# They don't hate us :D :D



## happy_panther (Aug 4, 2014)

We returned home a few days ago after 3 weeks away, the first time the kitties have been alone since we got them. We ended up having a pet minder the whole time who only came twice a day to feed them. We were really worried that the boys would hate us and ignore us when we got home, but I think we have had more cuddles from them than ever before!!

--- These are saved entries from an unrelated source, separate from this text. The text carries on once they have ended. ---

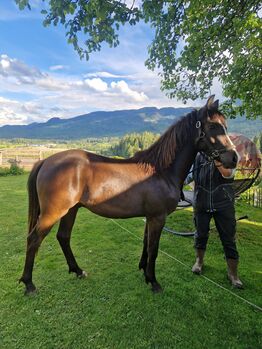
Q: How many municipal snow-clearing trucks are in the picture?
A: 0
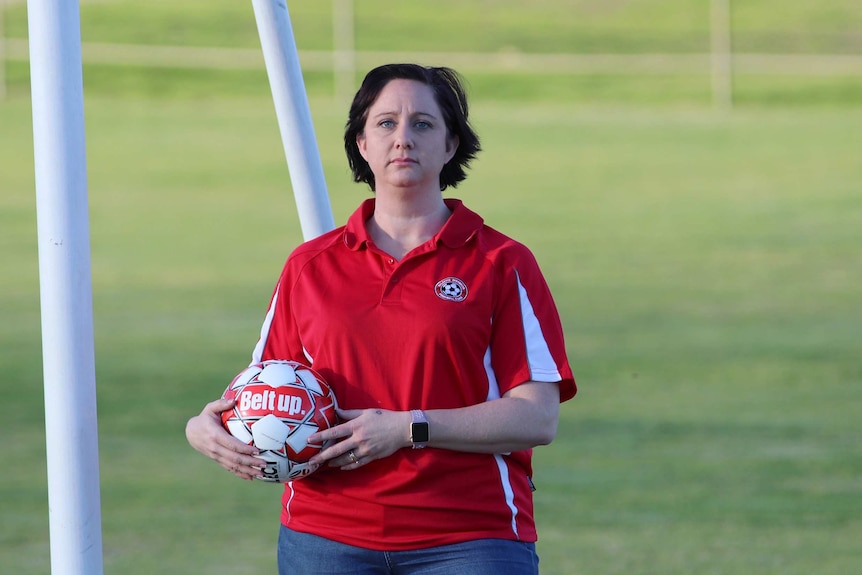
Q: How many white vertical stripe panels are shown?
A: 4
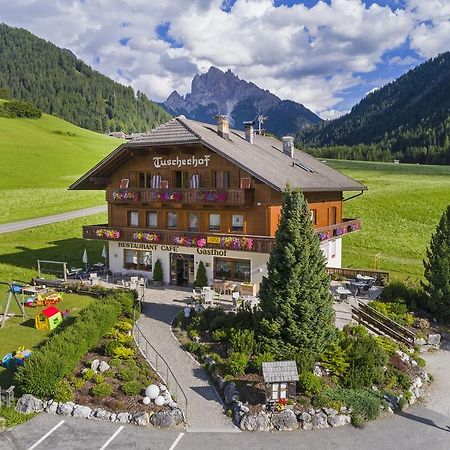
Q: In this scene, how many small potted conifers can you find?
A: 2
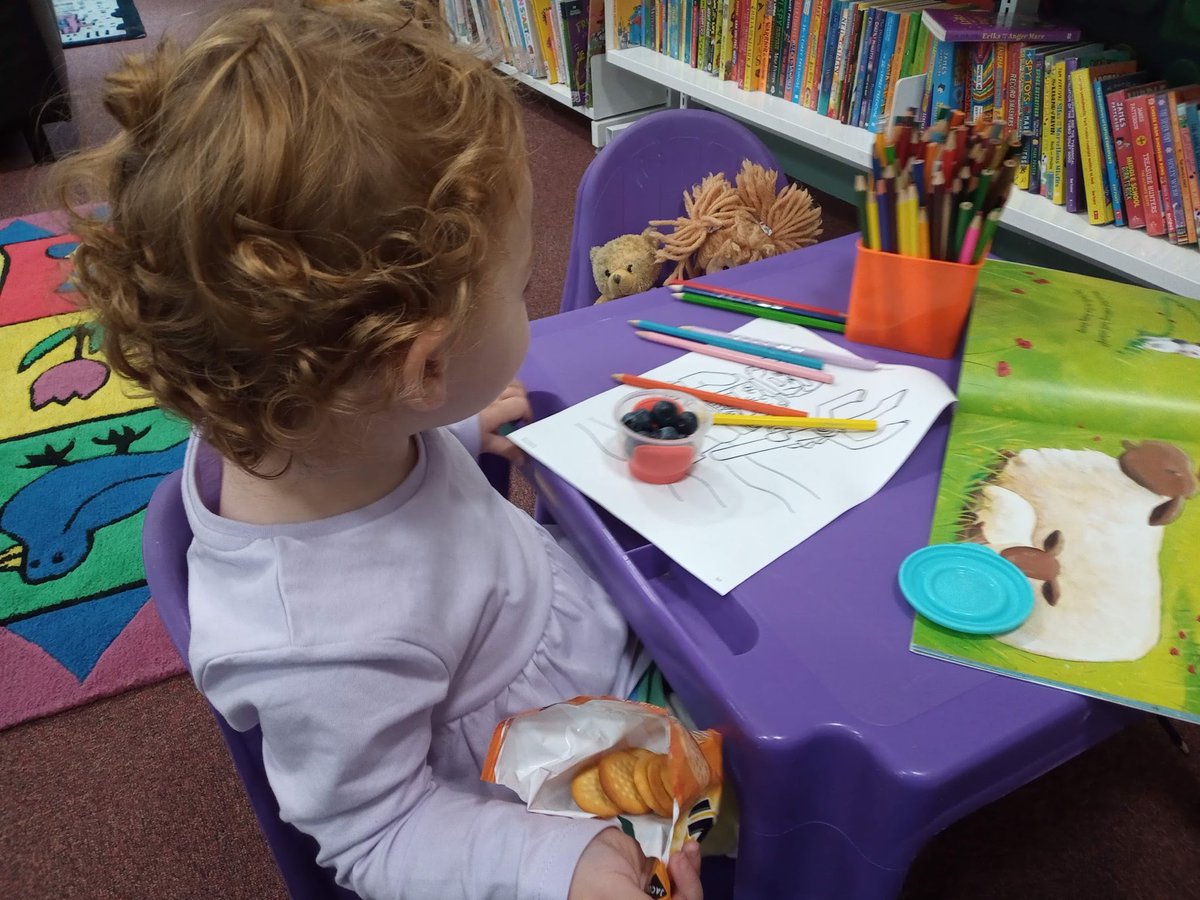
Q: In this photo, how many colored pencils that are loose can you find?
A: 8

We missed them so much and it looks like they missed us too. Even Panther, who is not really one for pats and cuddles, has been super sooky. He insisted on nuzzling himself under my arm last night so he could sleep with me cuddling him.

<3


----------



## Jetlaya67 (Sep 26, 2012)

Aww, they missed you!


----------



## spirite (Jul 31, 2012)

Awww, isn't that such a great feeling? Celia is always like velcro after I've been gone. Margaux, on the other hand, showed me what she thought by completely ignoring me when I got back. I went abroad for 4 months once and when I got back, she sniffed my suitcase, walked away and then ignored me for nearly a week.


----------



## happy_panther (Aug 4, 2014)

It is pretty awesome. I never thought I could get so attached to kitties (this is the first time I have owned cats) but I am a total kitty convert and adore the boys so much. Panther even wanted to come in the shower with me this morning and he hates water!


----------



## spirite (Jul 31, 2012)

happy_panther said:


> Panther even wanted to come in the shower with me this morning and he hates water!


:luv

Sooo sweet! There's really not a lot to make you more loved than something like that. I'm glad that your kitties have won you over!  So many people think that they're aloof, but they really do enjoy being with their humans. Even the kitties who aren't lap cats and seem like they couldn't care less whether their humans are there or not really do show their affection in other ways. I didn't have any interest in cats until I was well over 30, when I catsat for a friend. Who knew they could be so entertaining?! Frustrating sometimes, definitely, but so worth it.


----------